- _Required work_: Among the entries below, count each line holding the word "stone". Write only the number.

- _Material for this task_:
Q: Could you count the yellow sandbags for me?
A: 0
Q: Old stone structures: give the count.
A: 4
==
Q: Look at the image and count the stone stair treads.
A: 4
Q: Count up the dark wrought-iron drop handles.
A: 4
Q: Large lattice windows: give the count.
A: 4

- _Answer box_: 2